Mantan Menteri Agama Lukman Hakim Saefudin menerangkan bahwa moderasi beragama bukanlah ideologi. Moderasi agama adalah sebuah cara pandang terkait proses memahami dan mengamalkan ajaran agama agar dalam melaksanakannya selalu dalam jalur yang moderat. Moderat di sini dalam arti tidak berlebih-lebihan atau ekstrem.  Jadi yang dimoderasi di sini adalah cara beragama, bukan agama itu sendiri. 


Agama sendiri merupakan sesuatu yang sudah sempurna karena datangnya dari Tuhan yang Maha Sempurna. Namun cara setiap orang dalam memahami dan mengamalkan ajaran agama memiliki perbedaan. Hal ini karena keterbatasan manusia dalam menafsirkan pesan-pesan agama sehingga muncul keragaman.


Jika pemahaman dan penafsiran yang muncul tidak sesuai dengan nilai-nilai agama tentu akan terjebak pada pemahaman yang berimplikasi pada tindakan yang berlebih-lebihan. Inilah yang kemudian dinamakan sebagai beragama yang ekstrem. 


Kita paham semua bahwa sumber utama agama adalah teks yang terwujud dalam bentuk kitab suci dan orang-orang suci yang mendapat risalah untuk disampaikan kepada umat manusia. Dalam memahami ini, bisa saja seseorang terjebak pada pemahaman dua kutub ekstrem yang pada dasarnya sama-sama berlebih-lebihan.


Satu kutub terlalu tertumpu pada teks itu sendiri tanpa melihat konteks dari teks tersebut yang memunculkan sikap konservatif maupun ultra konservatif. Sementara kutub lainnya terlalu bertumpu pada otak dan nalar sehingga dalam memahami teks selalu mengandalkan konteks dan mengakibatkan keluar dari teks itu sendiri. Kutub kedua inilah yang memunculkan pemahaman liberal dan ultra liberal.


Dua kutub yang berlebih-lebihan ini sama-sama mengancam kehidupan beragama dalam mewujudkan peradaban dunia. Dua kutub ekstrem ini kan terus berjalan dinamis sehingga moderasi beragama juga harus dinamis dengan terus memposisikan diri di tengah.


Ada dua hal yang menjadi prinsip dan ciri moderasi beragama yang pada hakikatnya merupakan ajaran agama itu sendiri. Pertama adalah adil yakni harus melihat secara adil dua kutub yang ada dan kedua adalah berimbang dalam melihat persoalan yang ada. Artinya memahami teks harus sesuai dengan konteks, memahami konteks harus sesuai dengan teks.

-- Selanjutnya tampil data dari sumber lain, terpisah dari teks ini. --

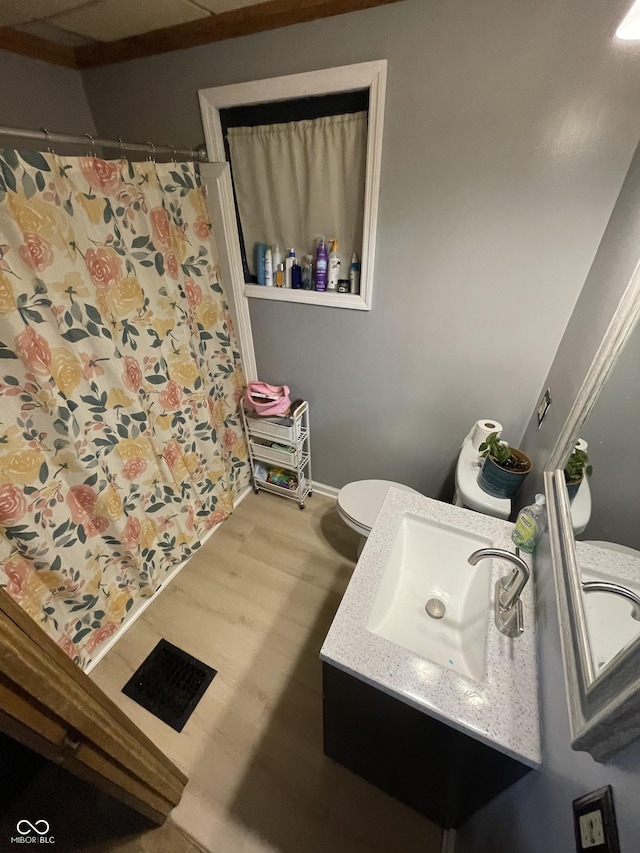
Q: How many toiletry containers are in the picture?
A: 12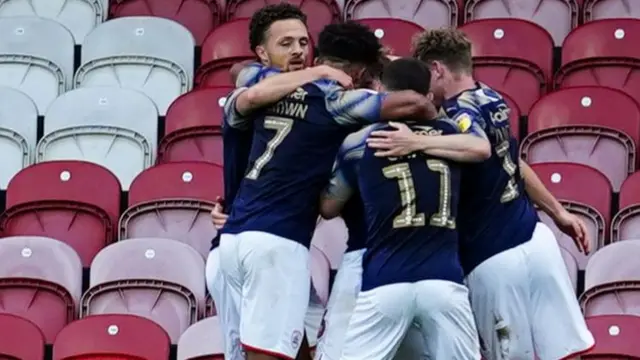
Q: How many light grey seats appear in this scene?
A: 5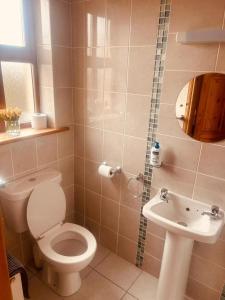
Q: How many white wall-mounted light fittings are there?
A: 1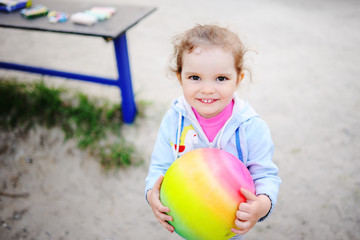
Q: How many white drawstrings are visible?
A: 2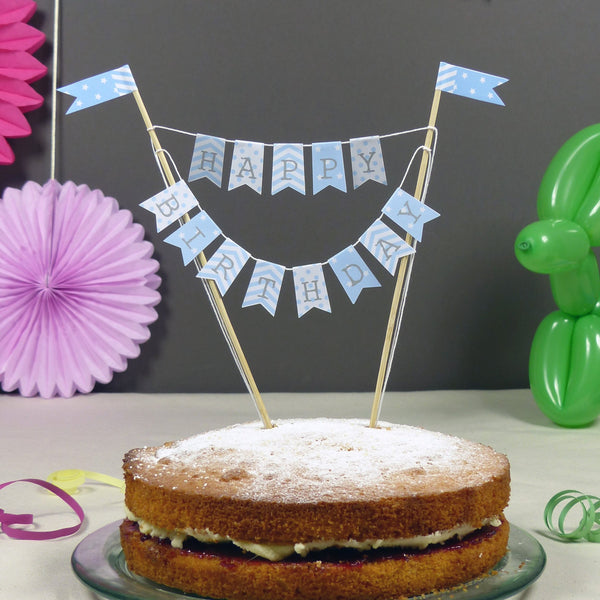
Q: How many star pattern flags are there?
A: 6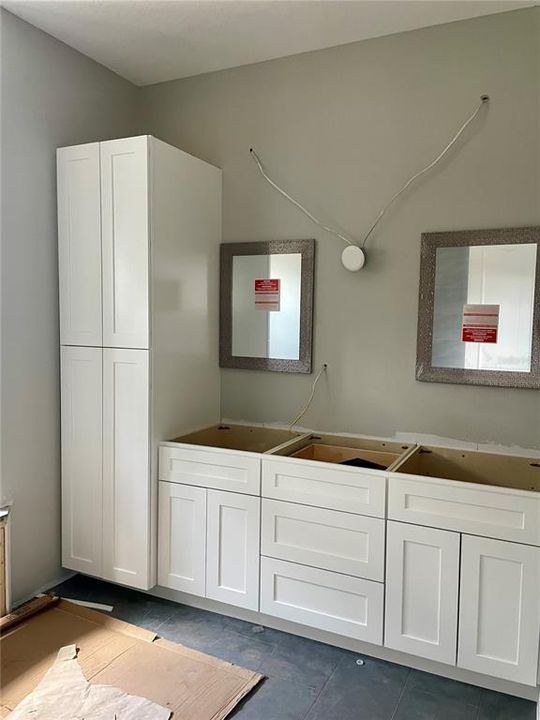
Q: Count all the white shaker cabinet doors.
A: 8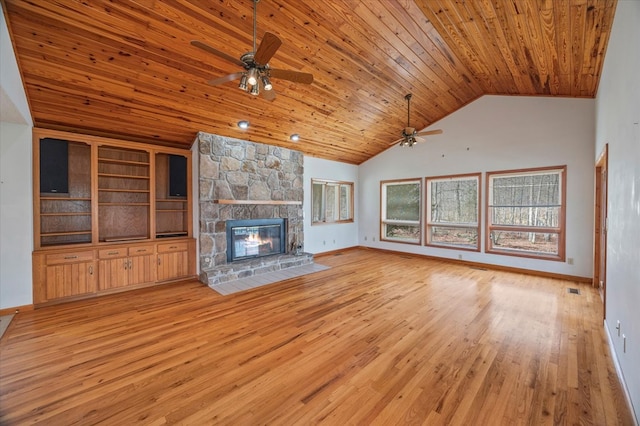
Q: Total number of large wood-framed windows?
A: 3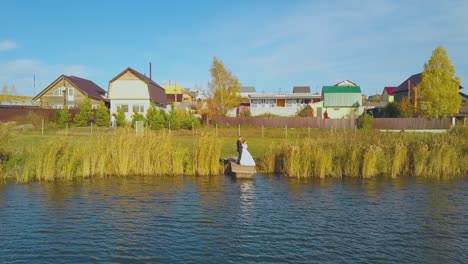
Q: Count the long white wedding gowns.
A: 1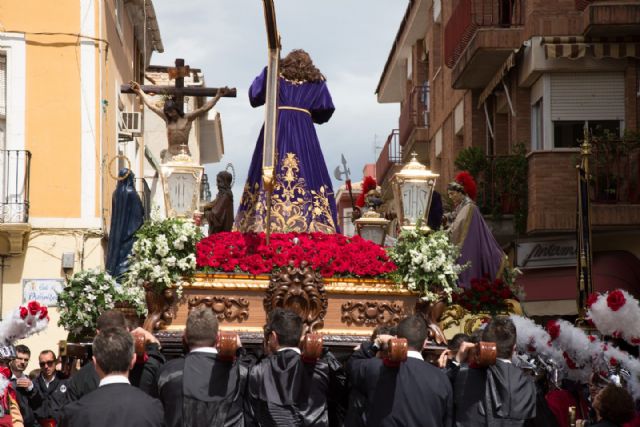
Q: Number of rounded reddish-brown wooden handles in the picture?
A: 5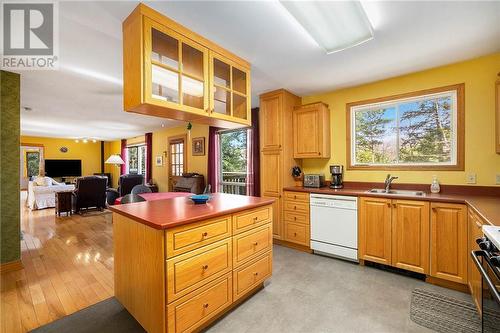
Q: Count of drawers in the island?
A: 6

Kemudian apa yang menjadi parameter dan tolok ukur dari moderasi beragama sehingga bisa merangkul pemahaman ekstrem kembali ke posisi moderat dengan tidak menyingkirkan, menyalahkan, ataupun mengkafir-kafirkannya?  Jawabannya adalah kemanusiaan yang memang menjadi inti dari beragama itu sendiri.


Jadi, jika ada orang yang memahami ajaran agama dan mengatasnamakan agama namun merendahkan harkat dan martabat kemanusiaan, apalagi menghilangkannya, maka ini sudah dipastikan berlebih-lebihan. 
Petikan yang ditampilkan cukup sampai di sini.